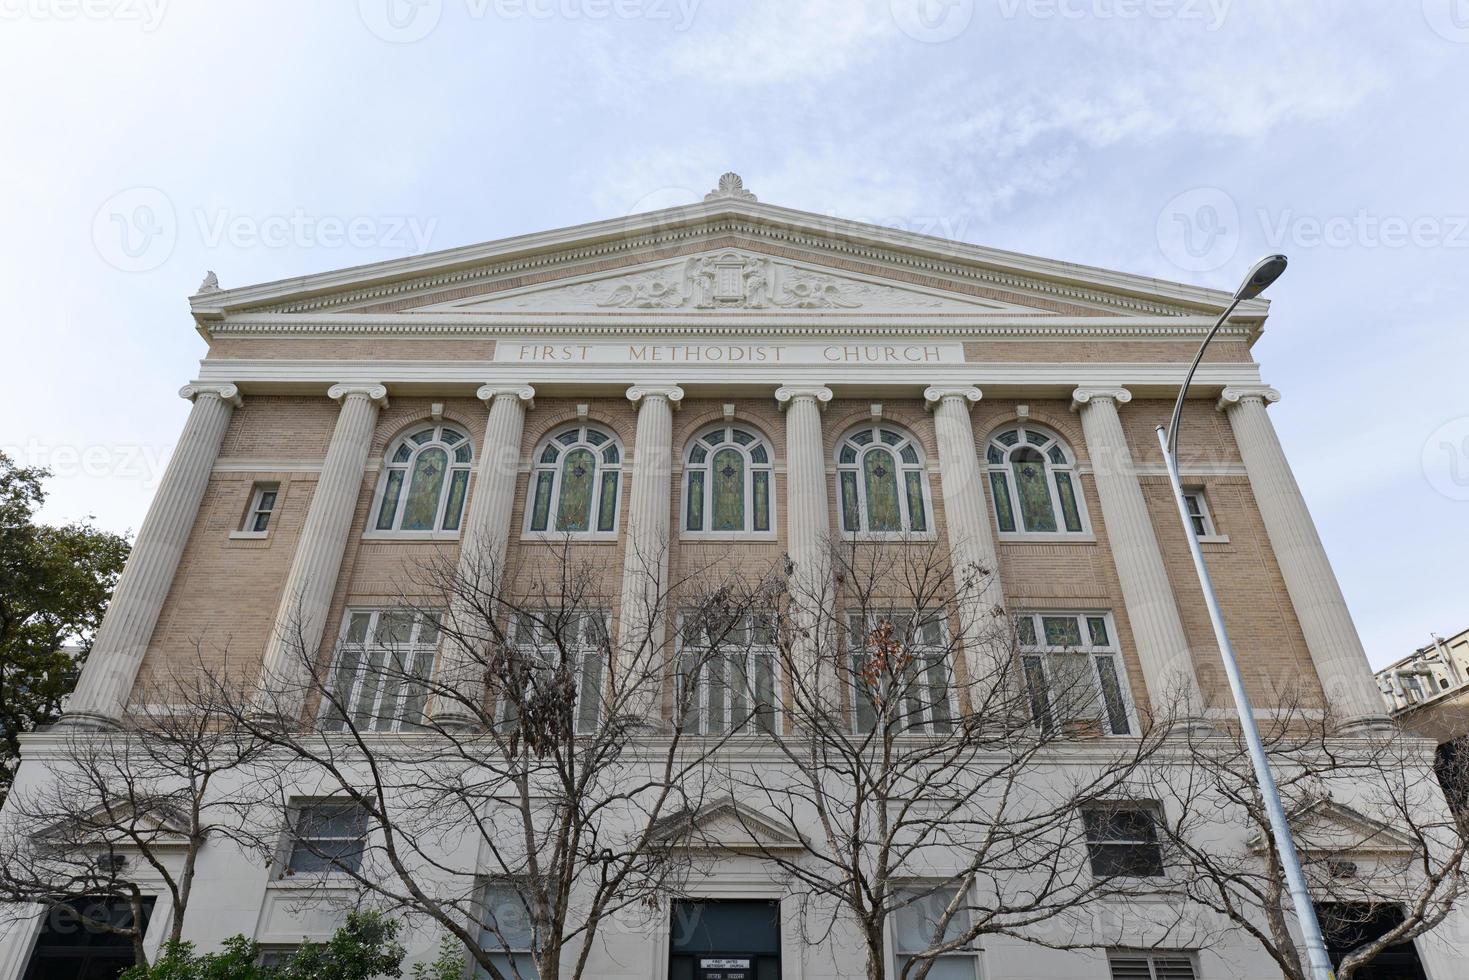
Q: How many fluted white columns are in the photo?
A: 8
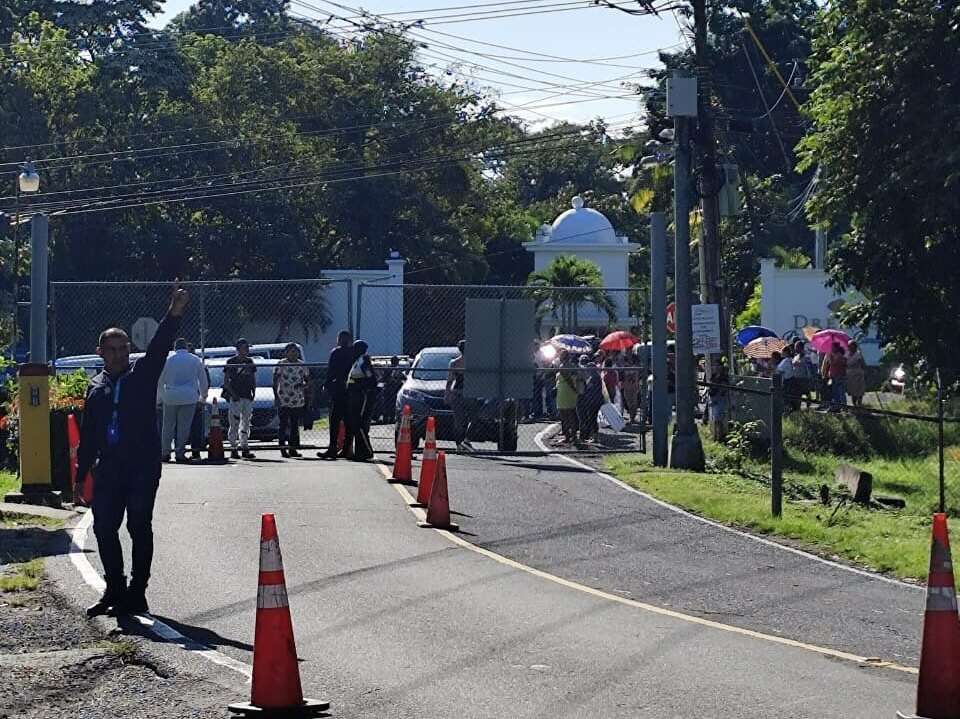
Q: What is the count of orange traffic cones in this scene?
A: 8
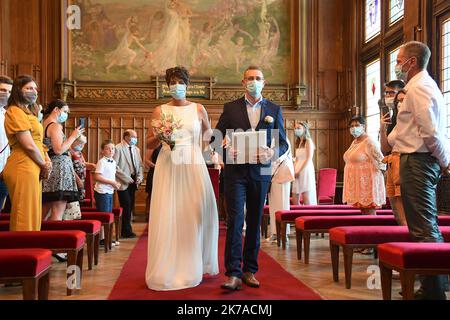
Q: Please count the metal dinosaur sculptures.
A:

Exercise requirements -
Print the data once more without any change, skipping each picture.

Solution for this exercise -
Q: How many fluted white columns are in the photo?
A: 8
Q: What is the count of orange traffic cones in this scene?
A: 8
Q: Please count the metal dinosaur sculptures.
A:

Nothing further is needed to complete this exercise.